Going up! The elevator comes together

Rivet count: 1819 + 0 new = 1819

(Updated counts shamelessly lifted from E’s RV14A)

I started working on the elevators this week.  I actually got a couple of hours out in the shop on Tuesday, Wednesday, and Friday nights.  It was slow going to start with.  I spent pretty much all of that time doing the initial prep work.  I managed to get the E-1008B ribs cut, smoothed, and primed; then I got the E-00924 and E-01408 foam ribs cut and smoothed; and the two tip rib assemblies put together.  It was a bit demoralizing since I managed to get through about a page and a half of the 30 pages in this section.  Very slow going.

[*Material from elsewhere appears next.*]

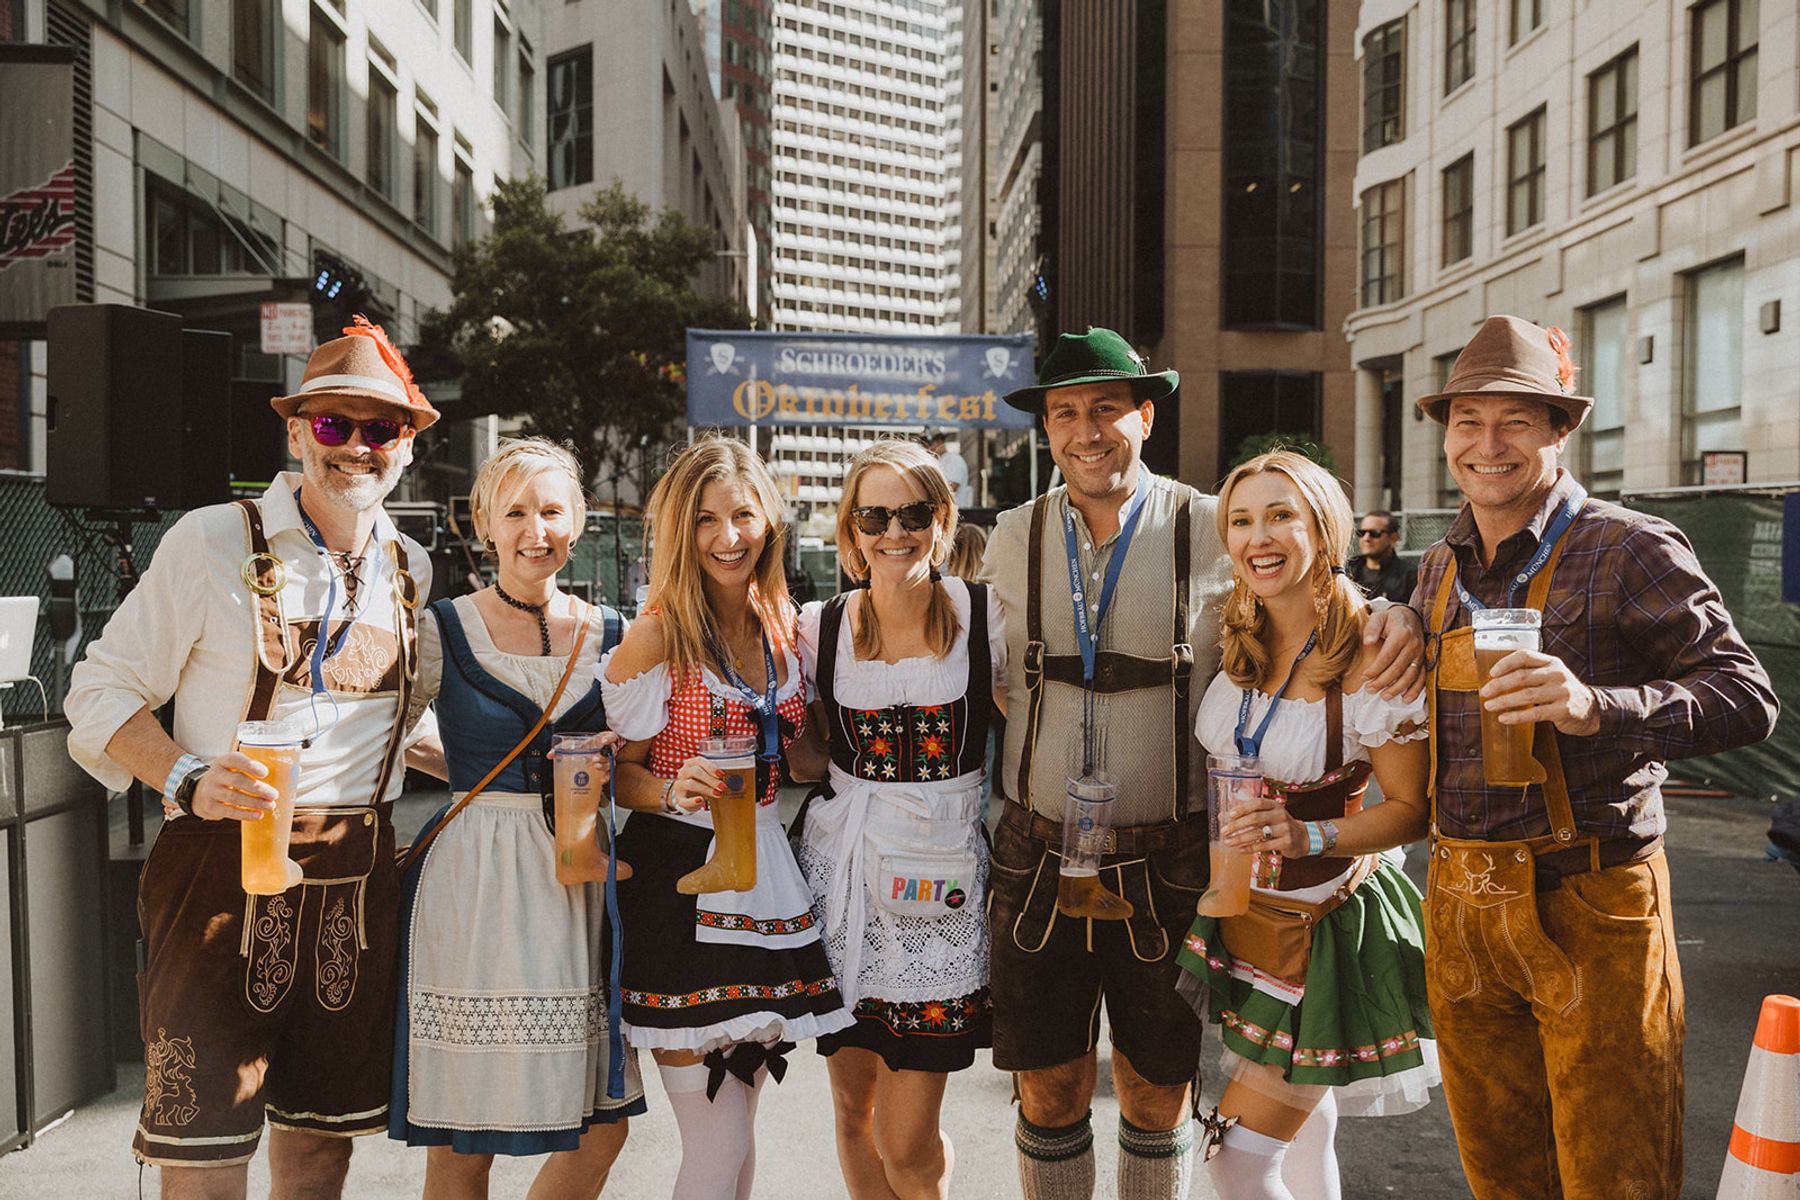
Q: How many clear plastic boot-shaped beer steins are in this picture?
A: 6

Well, on Saturday, I really got a good head of steam going.  It’s clear that the instructions are getting denser (Van’s assumes you pretty much know what to do now, so it is no longer so specific about deburring and other instructions) and also that I’m getting a bit better at this.

The first thing up was to cut some excess aluminum off the trim tab skins.Screenshot 2014-08-02 23.10.46

With the tabs already bent (yay!), it was hard to use the bandsaw, so I just used my snips.  The aluminum is quite thin, so it was an easy cut for both.  Just had to pay attention as to which way the scrap was bent off with the cuts.  Smoothed out the edges using a combination of a bastard file, my belt sander, and the ScotchBrite wheel.

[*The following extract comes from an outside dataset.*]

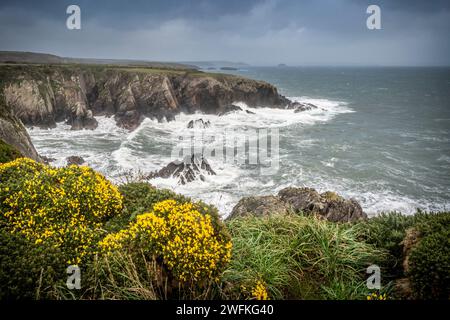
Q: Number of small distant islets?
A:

The next steps looked a little more daunting.  I had to make the bends for the close out tabs in the left elevator skin.  I was a bit nervous as I just read a post about someone who bent theirs pretty badly.  Somebody else made a little custom bending brake to do theirs.  I decided to follow the method specified in the instructions and bend the tabs along the side of my EAA table.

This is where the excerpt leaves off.